Time Reversal Symmetry Broken Electronic Phases in Thin Films of Bi$_2$Sr$_2$CaCu$_2$O$_{8+δ}$
Sohini Guin, Naresh Shyaga, Jagadish Rajendran, Aryaman Das, Subhransu Kumar Negi, Saisab Bhowmik, Pankaj Bhardwaj, U. Chandni, Dhavala Suri
TL;DR
This work demonstrates robust two-dimensional superconductivity in sputter-grown BSCCO thin films and reveals a time-reversal-symmetry–broken electronic phase space structured by magnetic field.

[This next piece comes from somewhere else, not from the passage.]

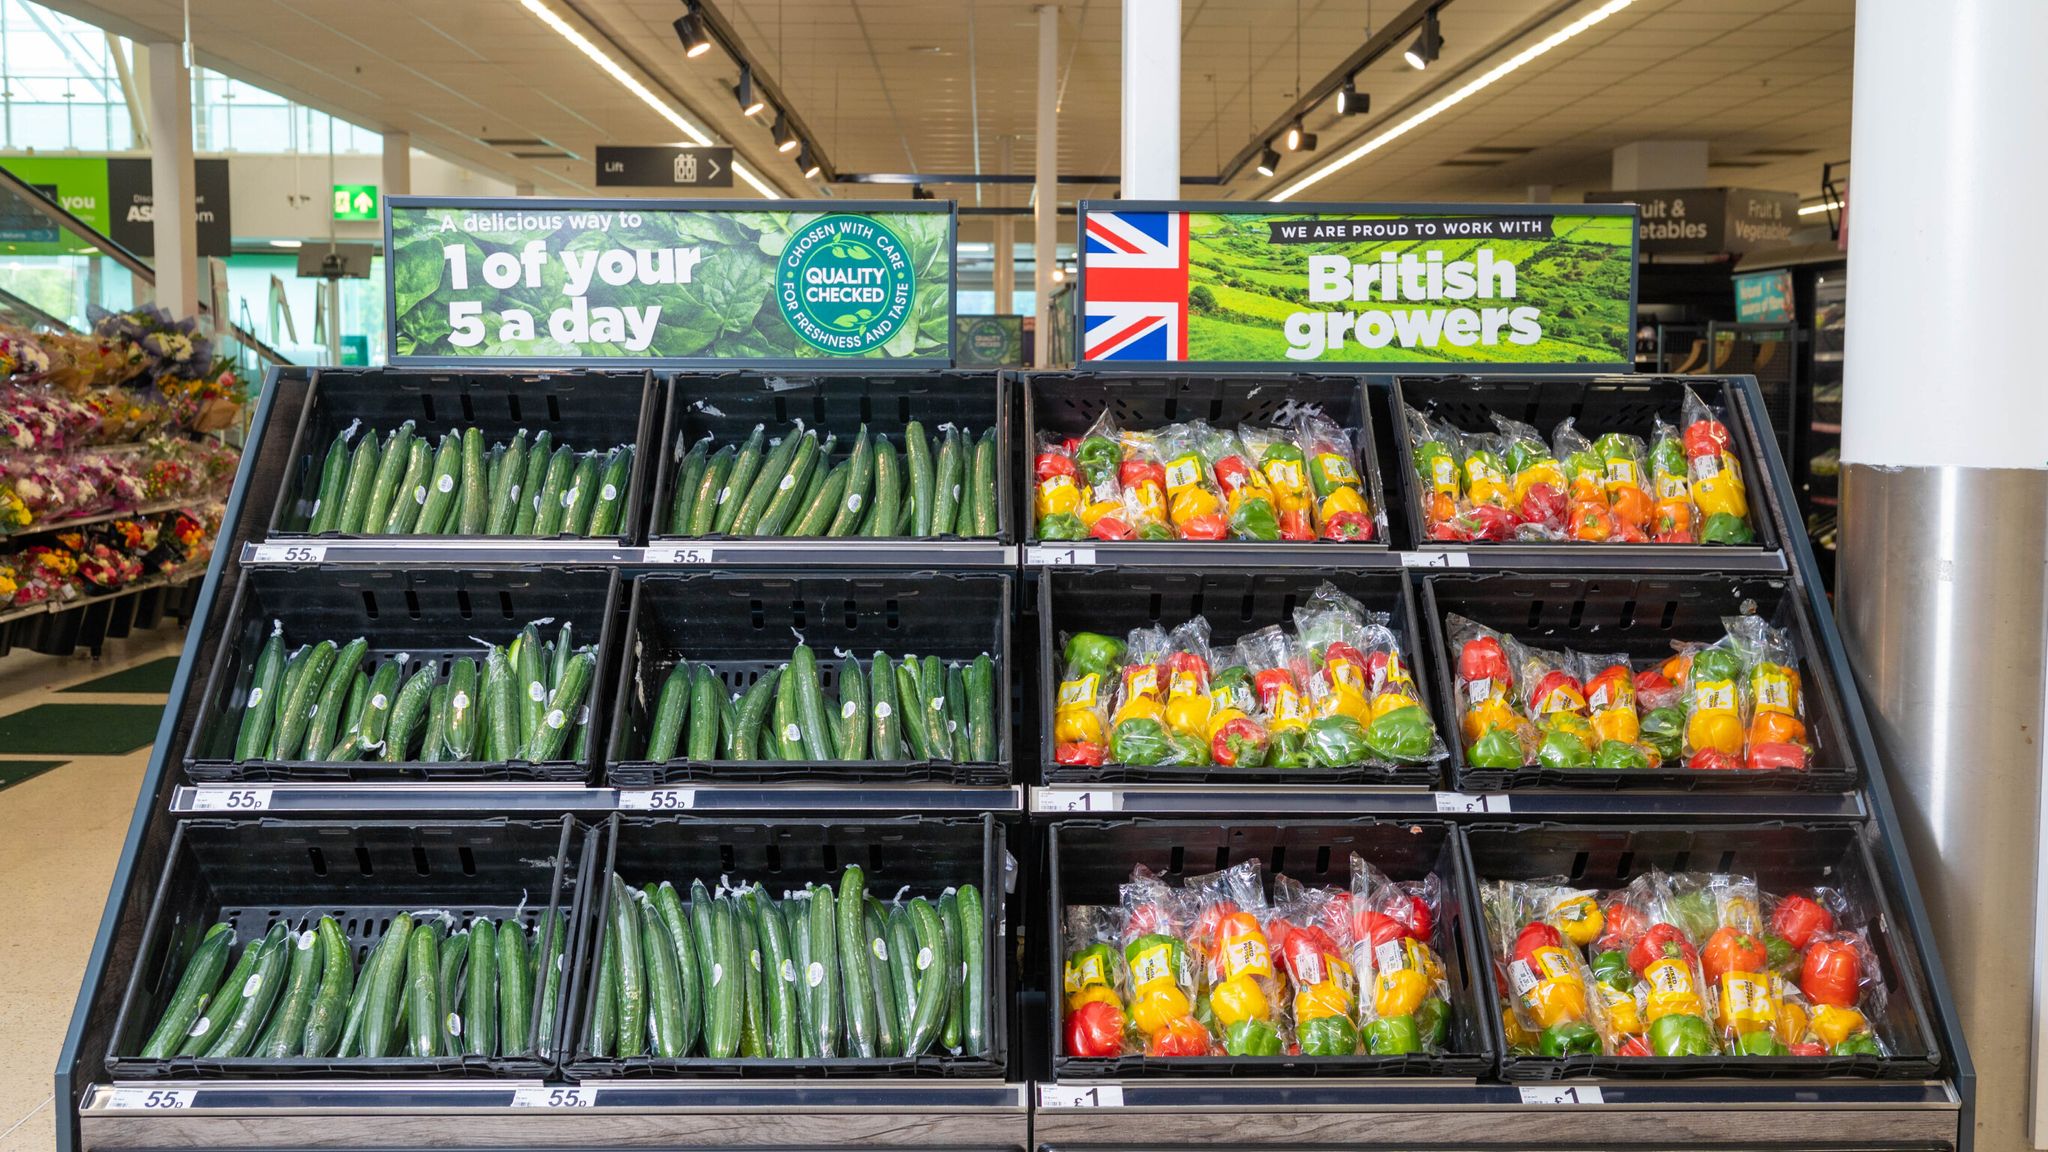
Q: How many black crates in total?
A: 12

The superconducting state is preceded by weak anti-localization, evidenced by magnetoconductance analyzed with the Hikami–Larkin–Nagaoka framework and supplemented by superconducting fluctuation theories, indicating a crossover from vortex-dominated 2D SC to a normal metallic regime under TRS breaking. Across samples with varying disorder, the data show consistent BKT-like transitions in R(T) and nonlinear I–V scaling, while highly disordered films cross into a three-dimensional weak localization–dominated regime with no superconductivity. These findings establish WAL as a precursor to superconductivity in BSCCO thin films, connect BKT physics to transport in layered cuprates, and highlight the potential of large-area BSCCO films for cryogenic devices and scalable quantum transport platforms.
Abstract
High-temperature superconductors (high-Tc SCs) host a rich landscape of electronic phases encompassing the pseudogap, strange metal, superconducting, antiferromagnetic insulating, and Fermi-liquid regimes. The superconducting phase is notable for non-dissipative electronic functionality at relatively high temperatures. These phases are commonly probed in thermodynamic phase space by varying temperature or current through the sample. They can also be probed by breaking time-reversal symmetry (TRS) with an external magnetic field, which yields transition signatures distinct from those arising solely from temperature or current tuning. Here we show that electron transport in Bi$_2$Sr$_2$CaCu$_2$O$_{8+δ}$ is primarily governed by two-dimensional superconductivity consistent with a Berezinskii-Kosterlitz-Thouless (BKT) topological phase transition, as supported by current-voltage characteristics measured under temperature variation; these measurements preserve TRS. In contrast, when an external magnetic field is applied, the superconducting state is consistently preceded by weak antilocalization (WAL), where bound vortex-antivortex pairs dissociate into a normal metallic state through an intermediate localized phase. We further establish that highly disordered films exhibit transport dominated by three-dimensional weak localization, with superconductivity entirely suppressed.